== PROMPT ==
Go through the material below, find each line with the word "chairs", and copy those lines.

== PROVIDED RECORDS ==
□ □ □
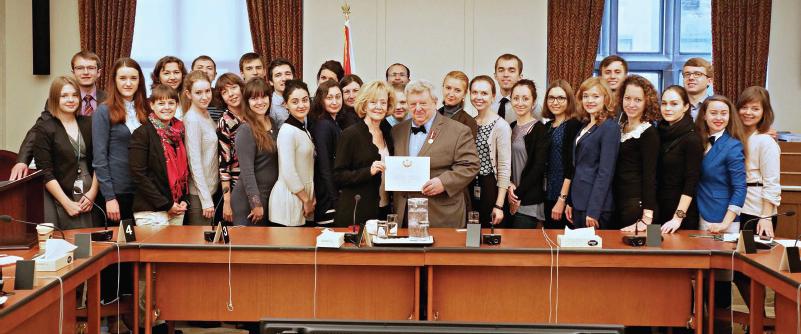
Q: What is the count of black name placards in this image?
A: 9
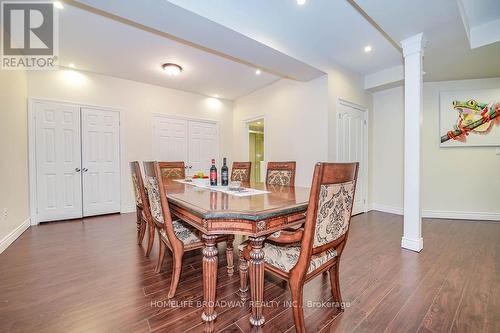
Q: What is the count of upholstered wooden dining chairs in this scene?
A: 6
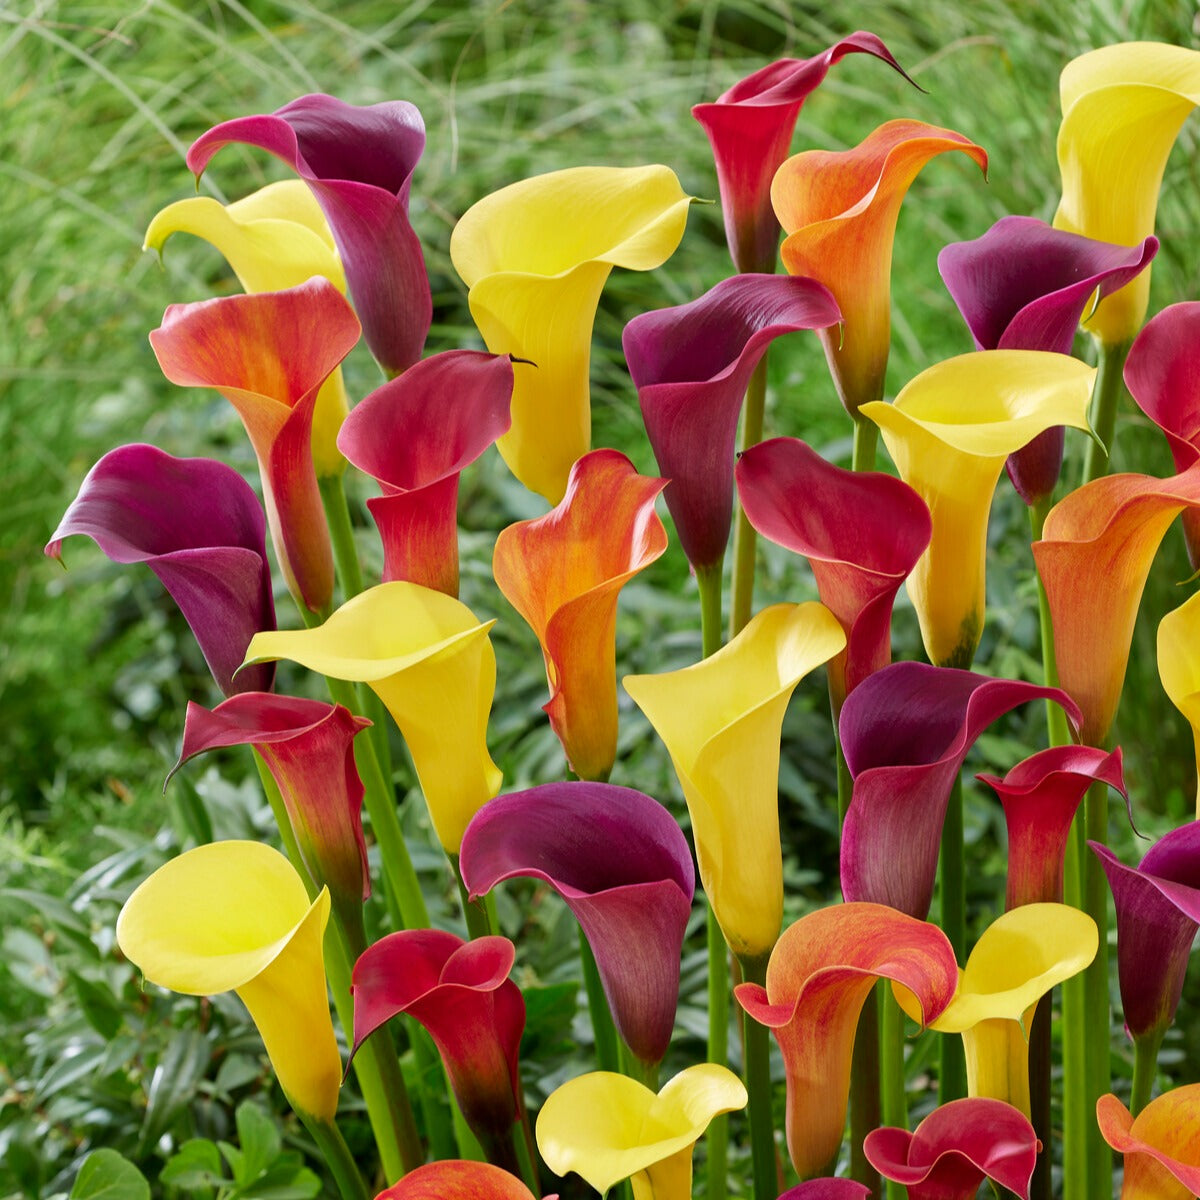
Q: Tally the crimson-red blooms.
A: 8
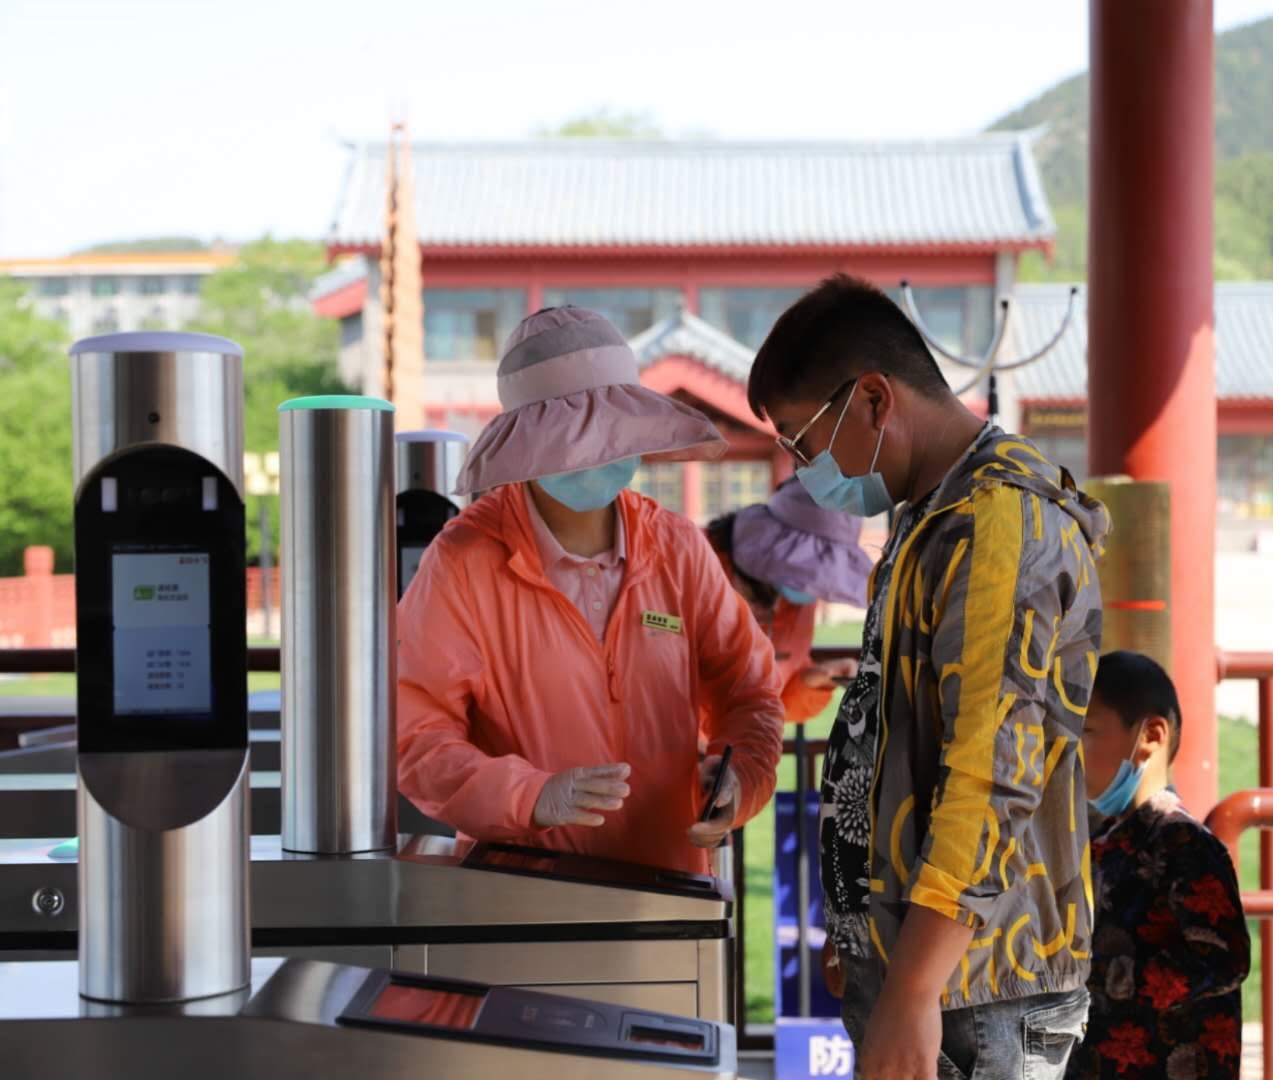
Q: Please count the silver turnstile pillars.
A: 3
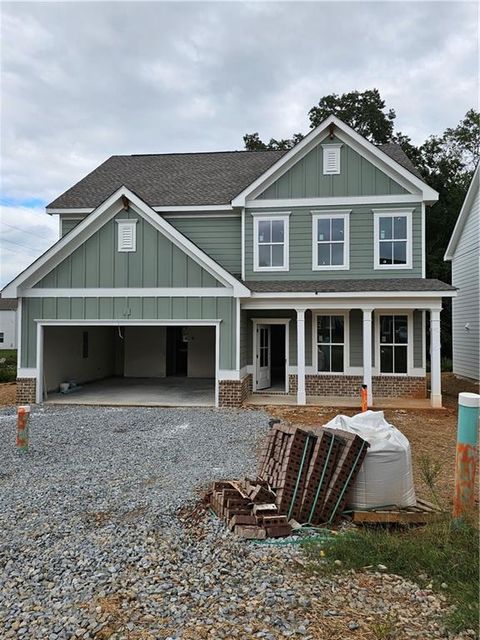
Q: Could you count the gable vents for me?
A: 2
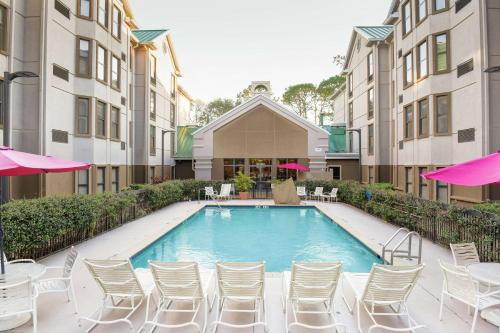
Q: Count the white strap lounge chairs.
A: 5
□ □ □
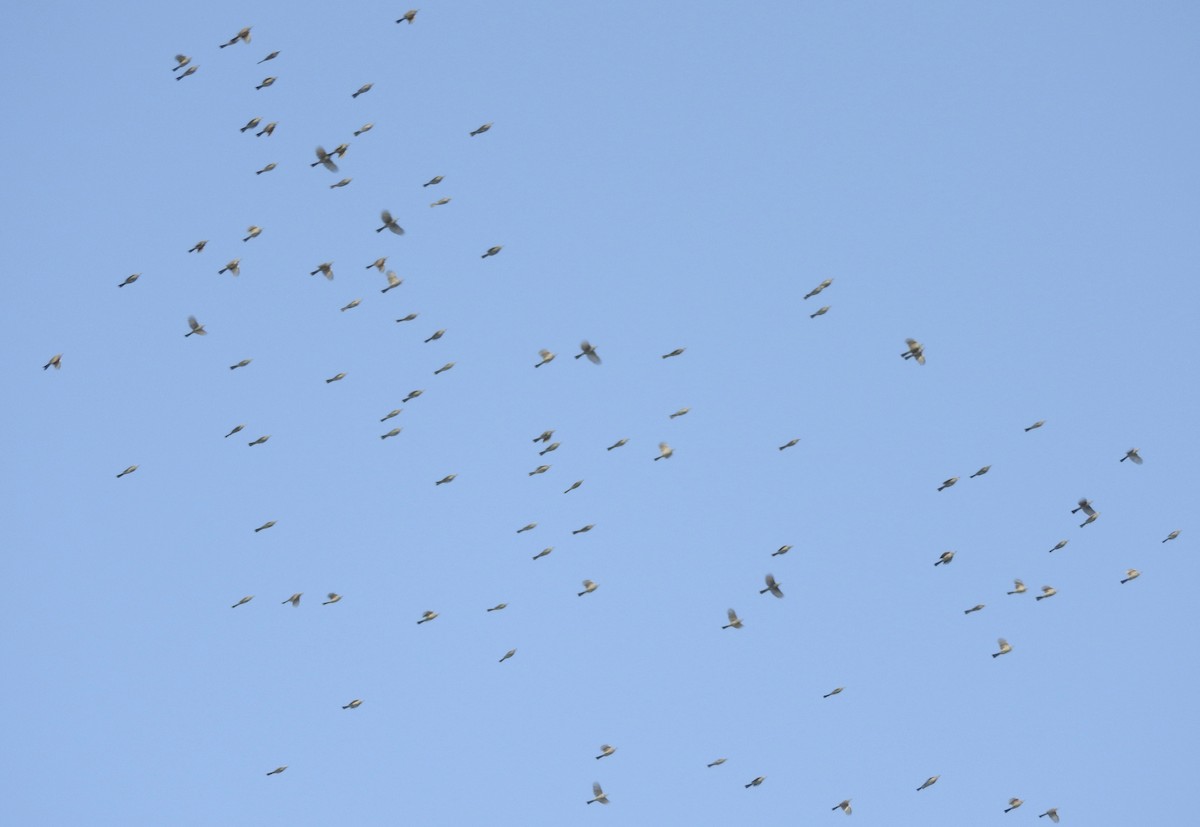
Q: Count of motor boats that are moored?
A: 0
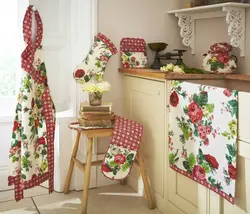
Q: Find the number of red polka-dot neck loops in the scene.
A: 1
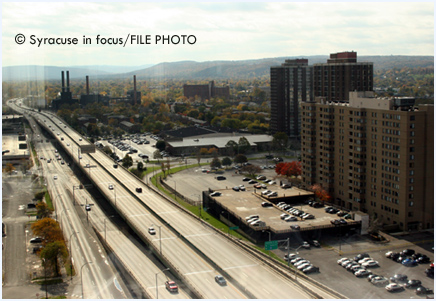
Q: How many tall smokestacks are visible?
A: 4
□ □ □
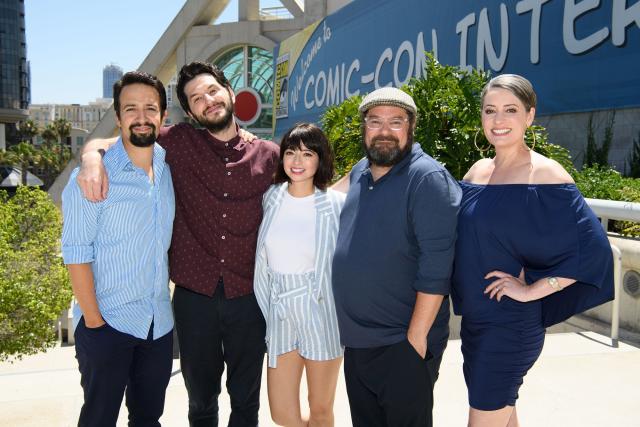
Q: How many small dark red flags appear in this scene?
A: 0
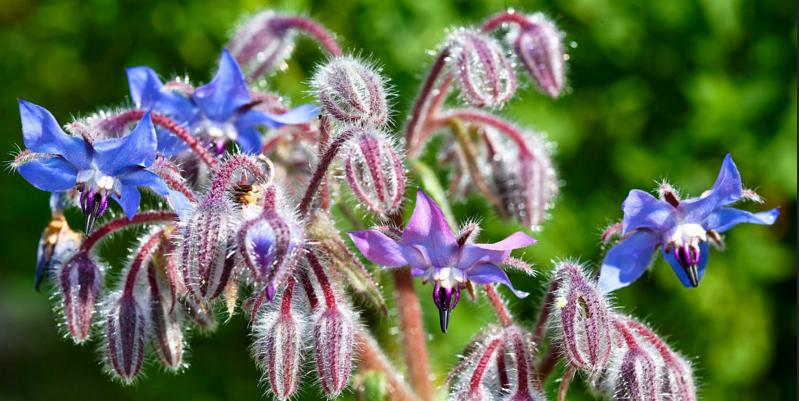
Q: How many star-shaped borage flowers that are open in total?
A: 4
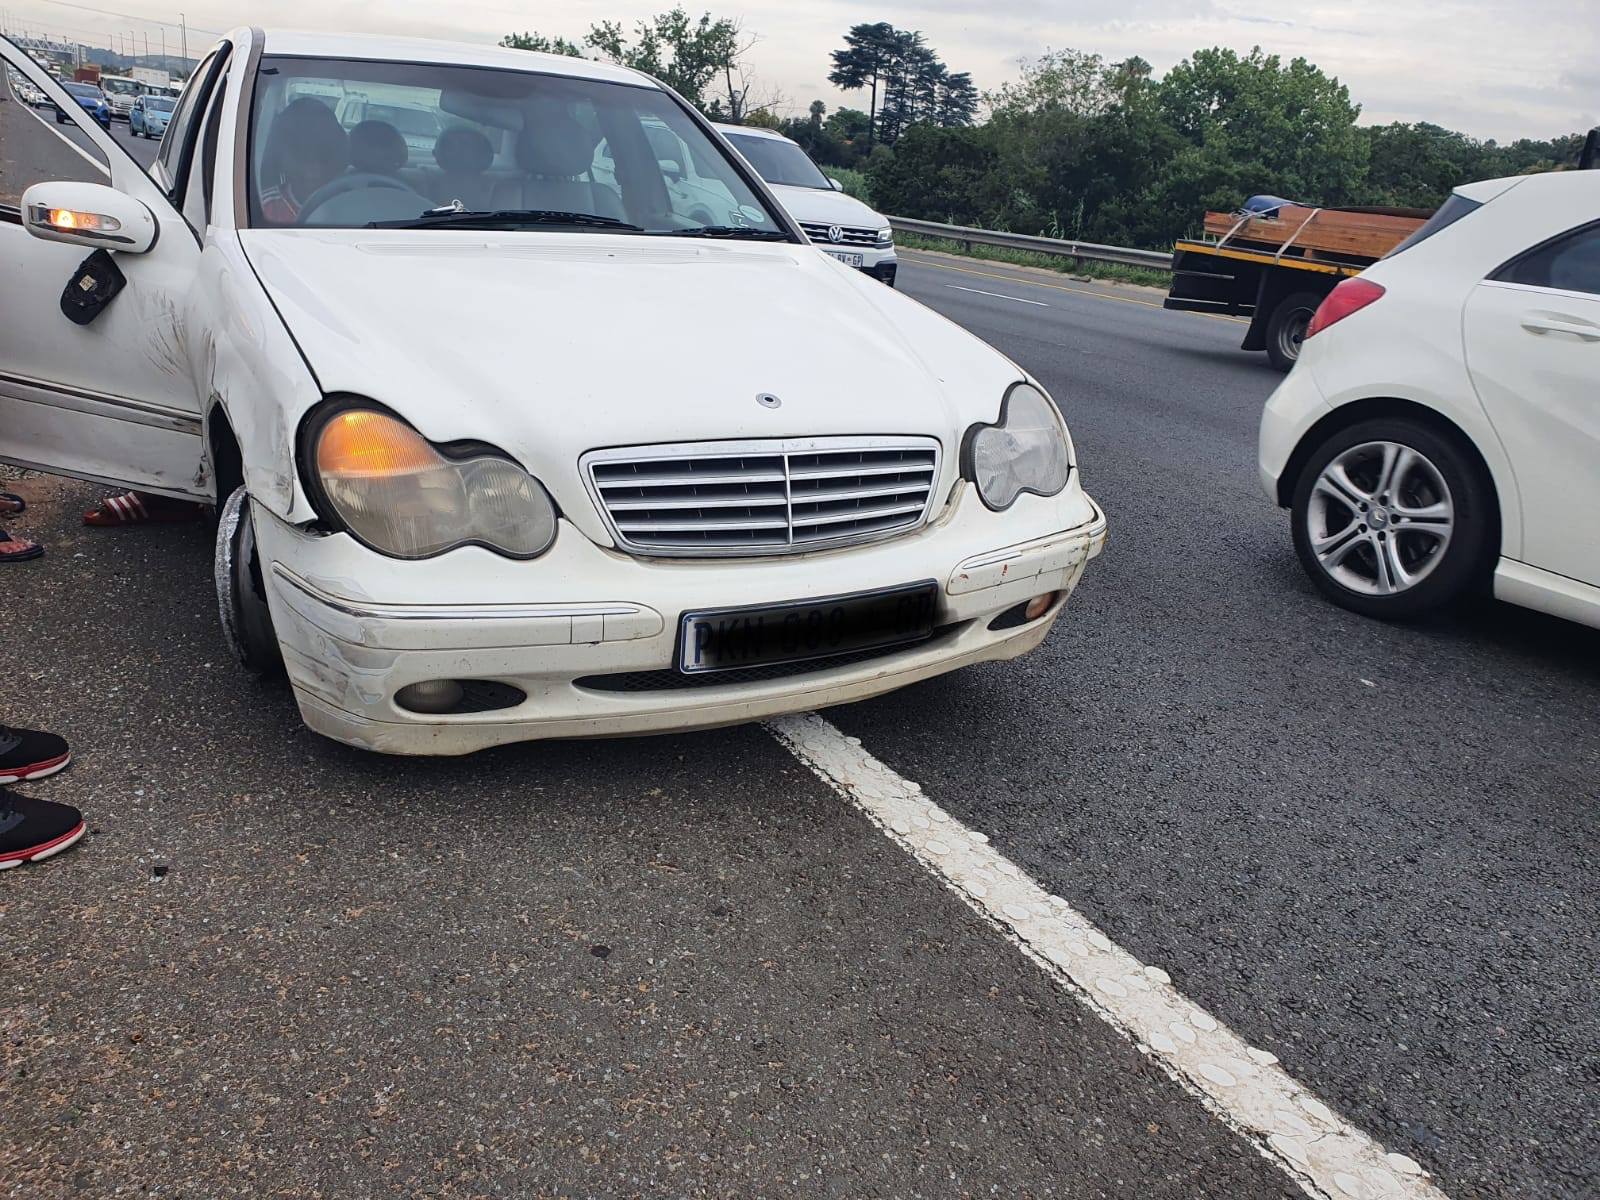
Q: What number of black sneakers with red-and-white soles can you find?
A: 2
□ □ □
== EXERCISE RESPONSE ==
Q: What is the count of upholstered wooden dining chairs in this scene?
Q: Count the white strap lounge chairs.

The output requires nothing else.